Fall 2024 CS543/ECE549

Assignment 1: Color channel alignment, hybrid images

Due date: Monday, September 23, 11:59:59 PM

Contents


Part 1: Color channel alignment in the spatial domain


Originally adapted from A. Efros and updated numerous times. Image source: Wikipedia

Sergei Mikhailovich Prokudin-Gorskii (1863-1944) was a photographer who, between the years 1909-1915, traveled the Russian empire and took thousands of photos of everything he saw. He used an early color technology that involved recording three exposures of every scene onto a glass plate using a red, green, and blue filter. Back then, there was no way to print such photos, and they had to be displayed using a special projector. Prokudin-Gorskii left Russia in 1918. His glass plate negatives survived and were purchased by the Library of Congress in 1948. Today, a digitized version of the Prokudin-Gorskii collection is available online.

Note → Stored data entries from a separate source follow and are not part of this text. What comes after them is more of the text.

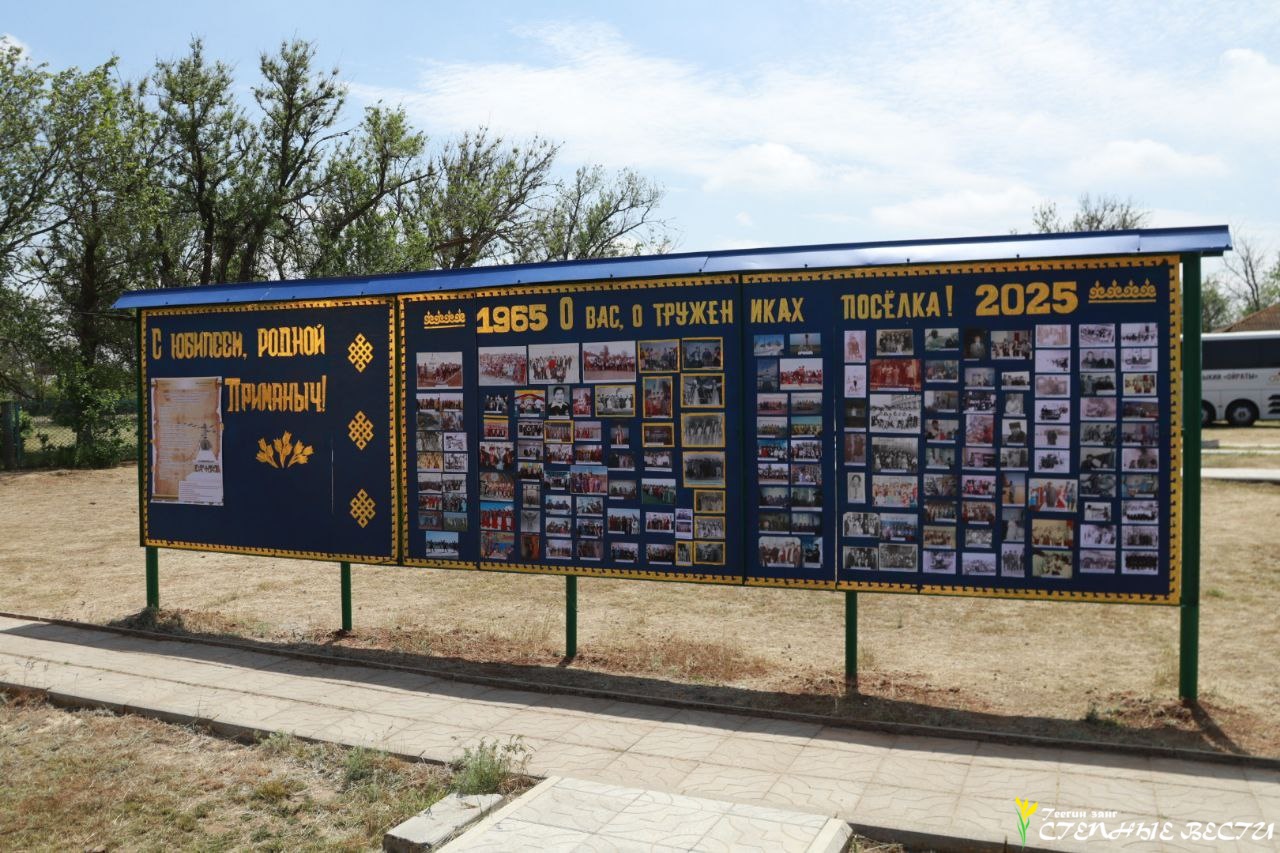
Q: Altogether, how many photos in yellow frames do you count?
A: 13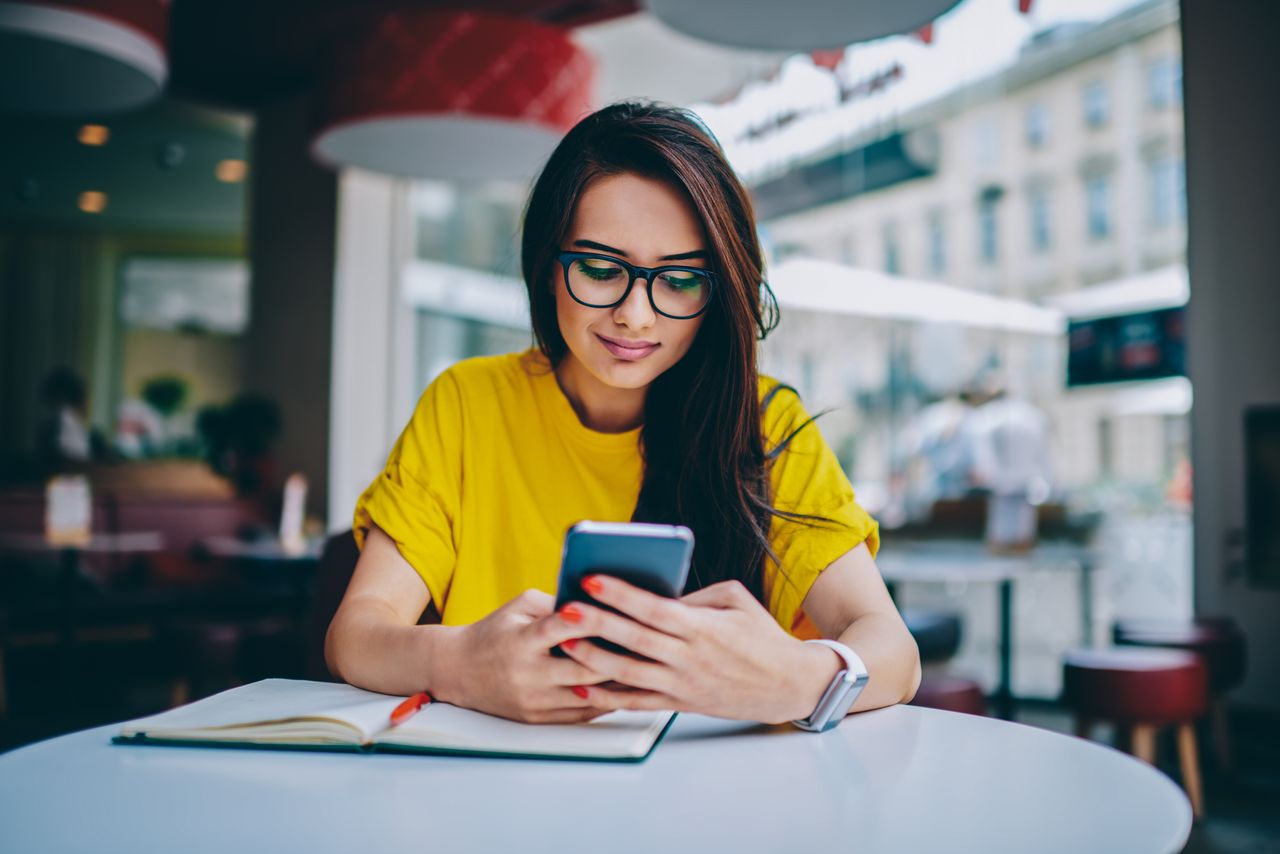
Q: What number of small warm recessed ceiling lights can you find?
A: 3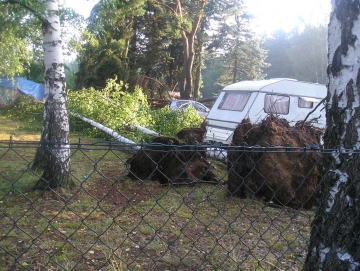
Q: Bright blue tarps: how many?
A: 1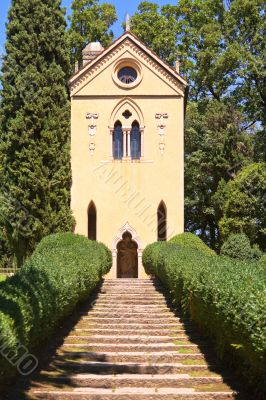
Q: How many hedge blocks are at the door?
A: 2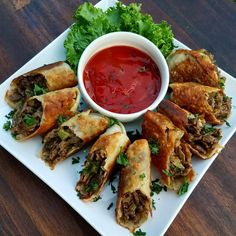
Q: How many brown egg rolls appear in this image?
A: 9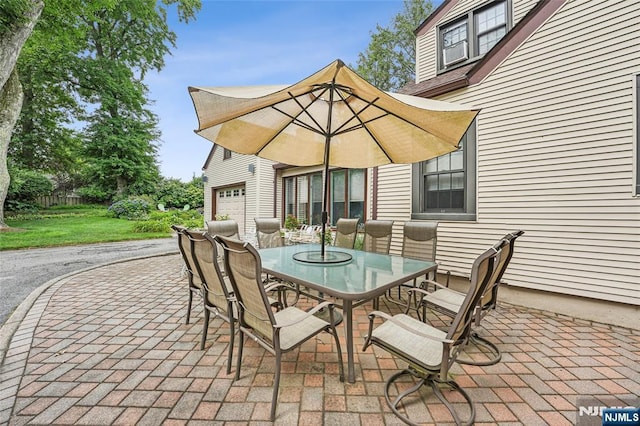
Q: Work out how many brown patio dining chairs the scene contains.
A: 10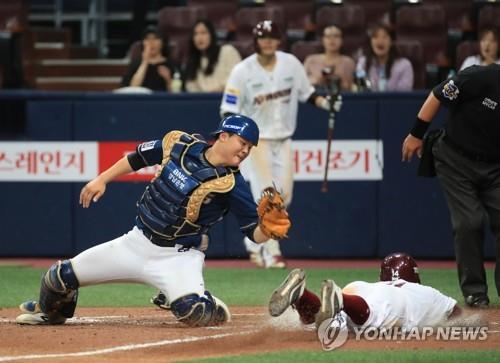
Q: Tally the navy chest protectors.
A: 1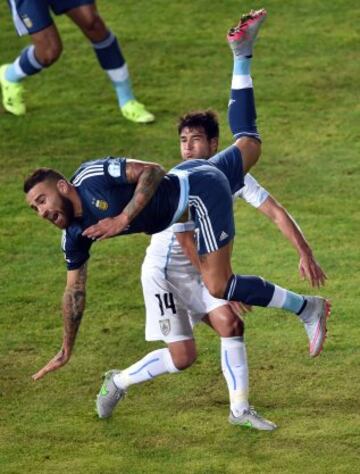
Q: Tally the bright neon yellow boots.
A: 2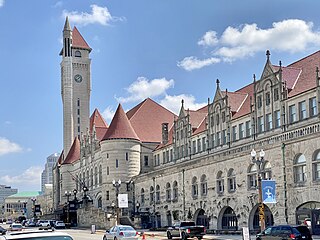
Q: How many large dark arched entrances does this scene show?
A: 4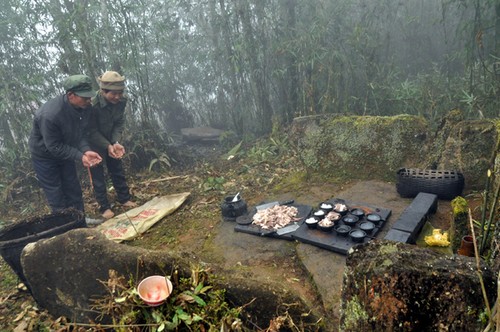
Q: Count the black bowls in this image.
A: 12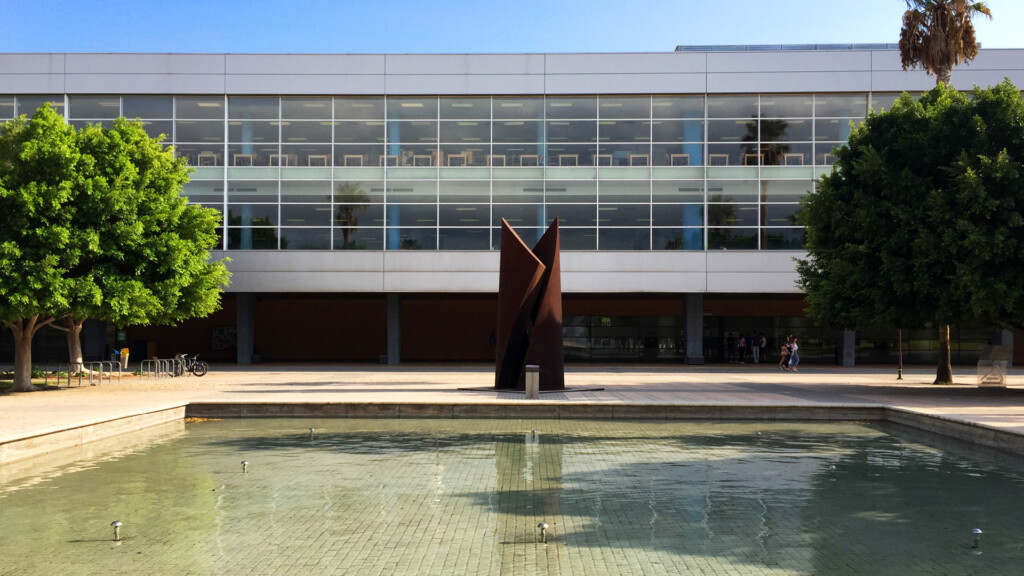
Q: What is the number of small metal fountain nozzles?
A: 8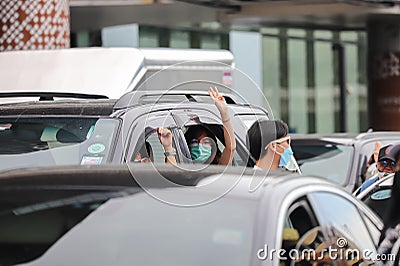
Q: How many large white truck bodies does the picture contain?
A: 1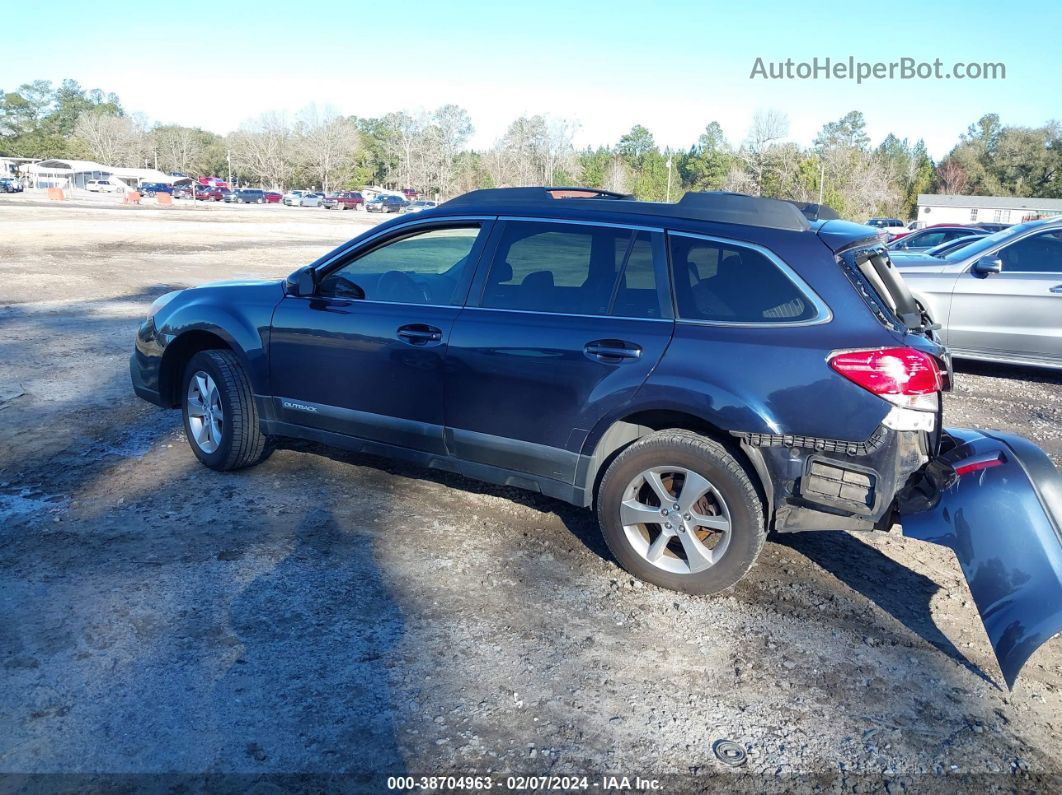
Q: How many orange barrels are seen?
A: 3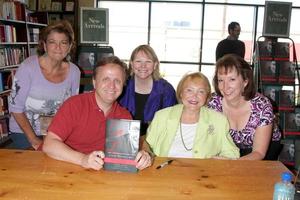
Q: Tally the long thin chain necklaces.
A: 1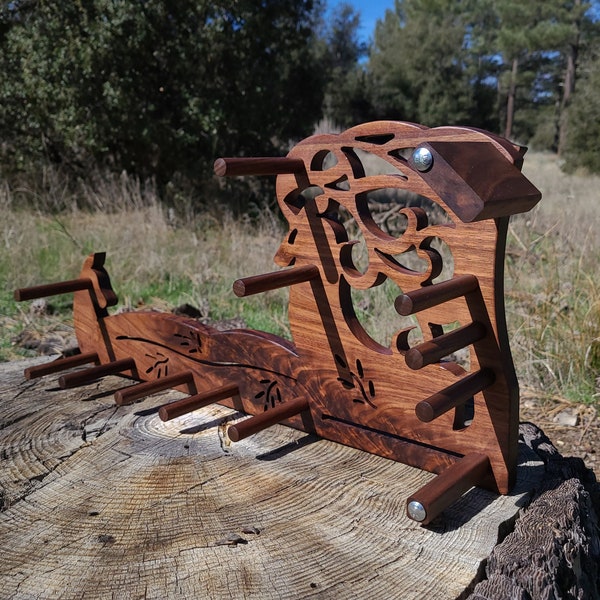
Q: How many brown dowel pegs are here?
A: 12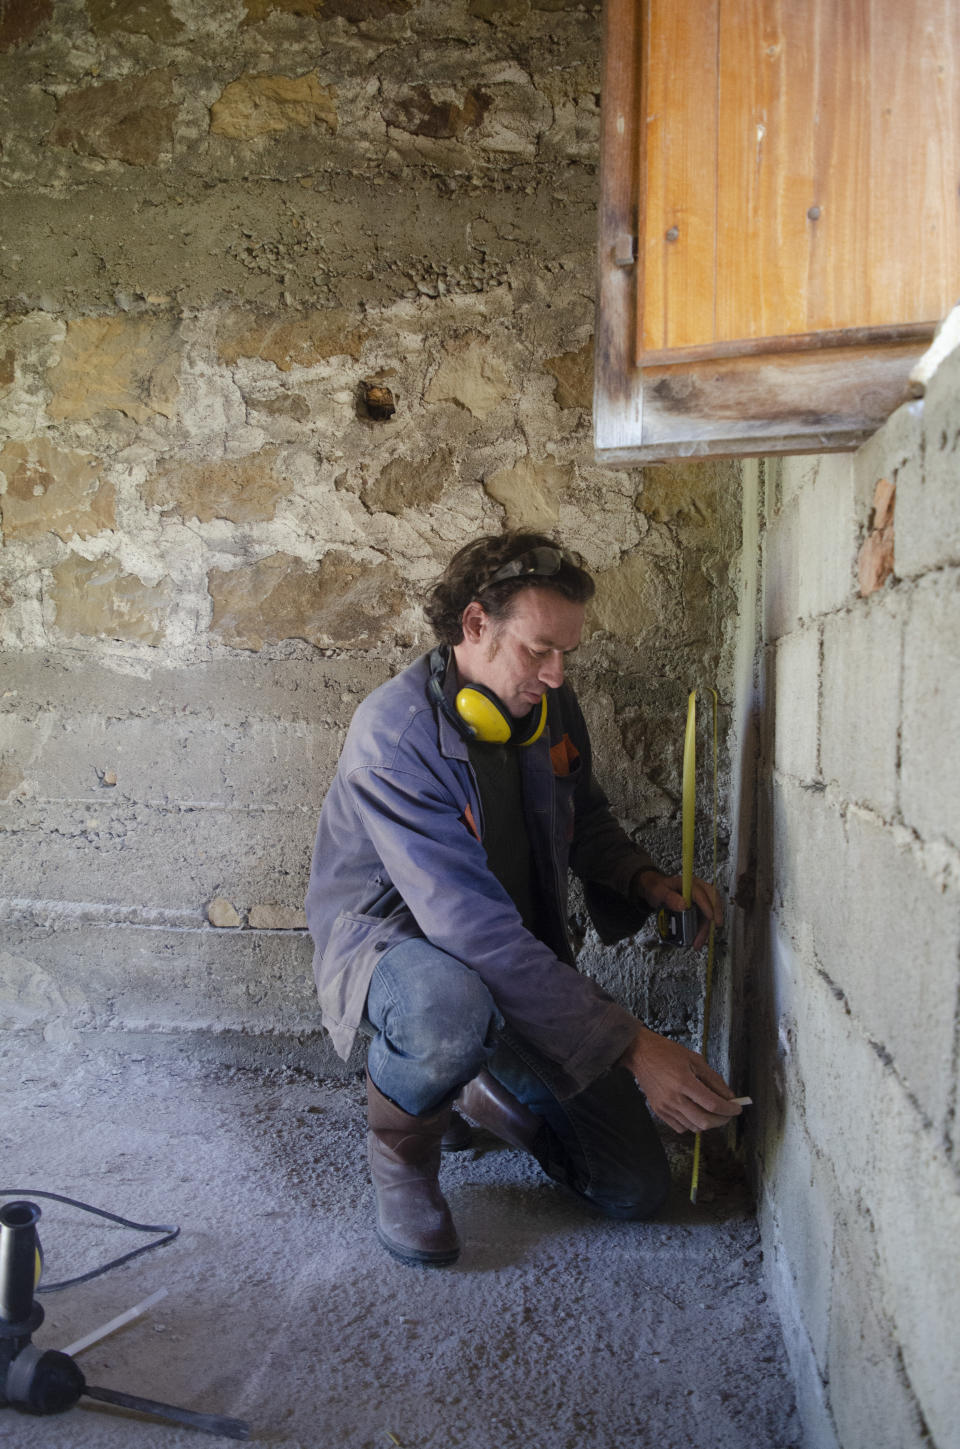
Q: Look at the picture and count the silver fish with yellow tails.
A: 0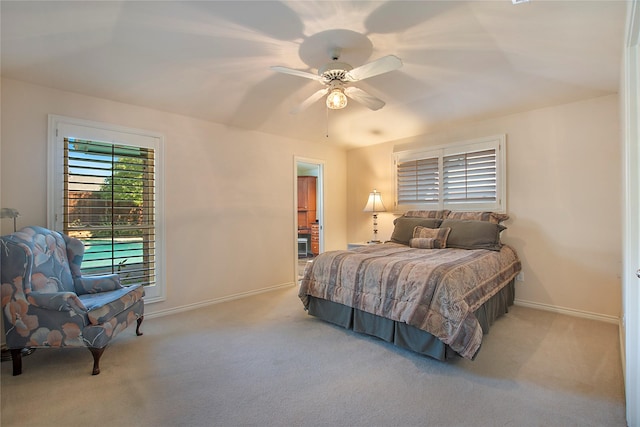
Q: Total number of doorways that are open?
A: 1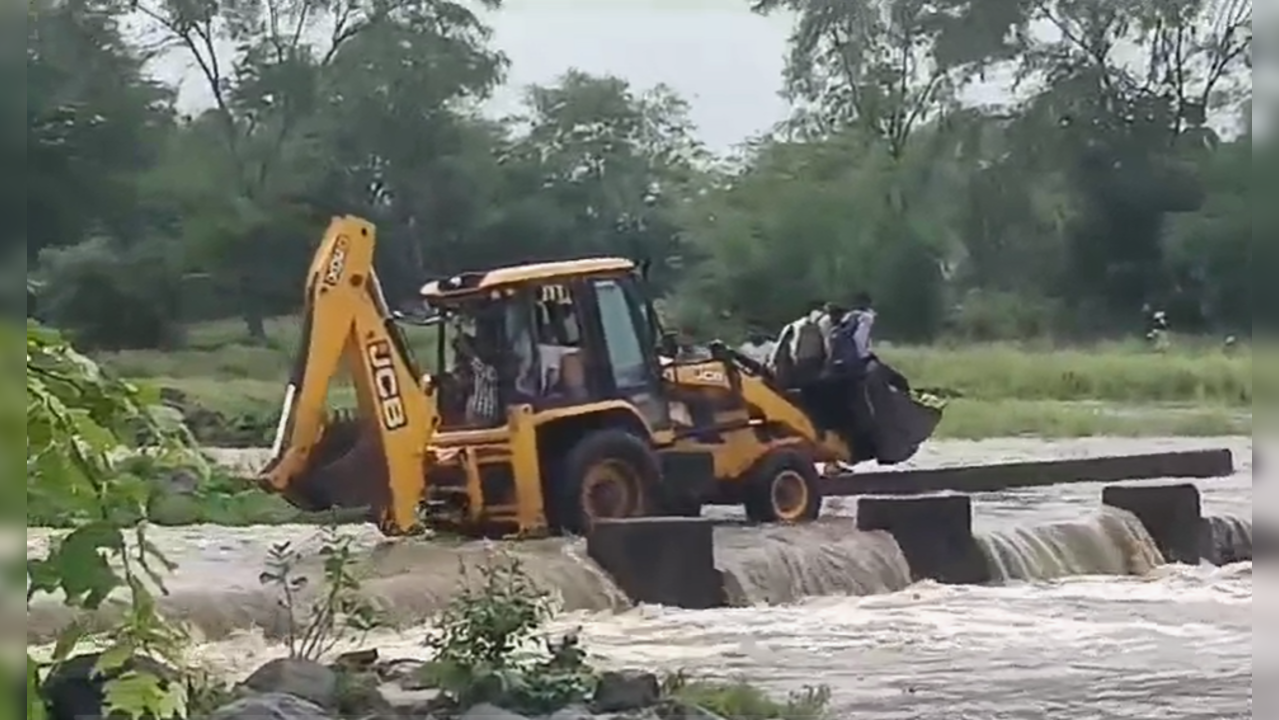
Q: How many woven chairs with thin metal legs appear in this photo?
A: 0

The goal of this part of the assignment is to learn to work with images by taking the digitized Prokudin-Gorskii glass plate images and automatically producing a color image with as few visual artifacts as possible. In order to do this, you will need to extract the three color channel images, place them on top of each other, and align them so that they form a single RGB color image. You will need to implement this assignment in Python, and you should familiarize yourself with libraries for scientific computing and image processing including NumPy and PIL.

Data

  • Zip file with six input images for the basic alignment experiments
  • Zip file with high-resolution images for multiscale alignment experiments (150MB)
Note that the filter order for all files from top to bottom is BGR, not RGB!

Part 1A: Basic alignment

Your program should divide the image into three equal parts (channels) and align two of the channels to the third. For each image, you should try different orders of aligning the channels and figure out which one works the best. You will need to include in your report the colorized output and the (x,y) displacement vectors that were used to align the channels.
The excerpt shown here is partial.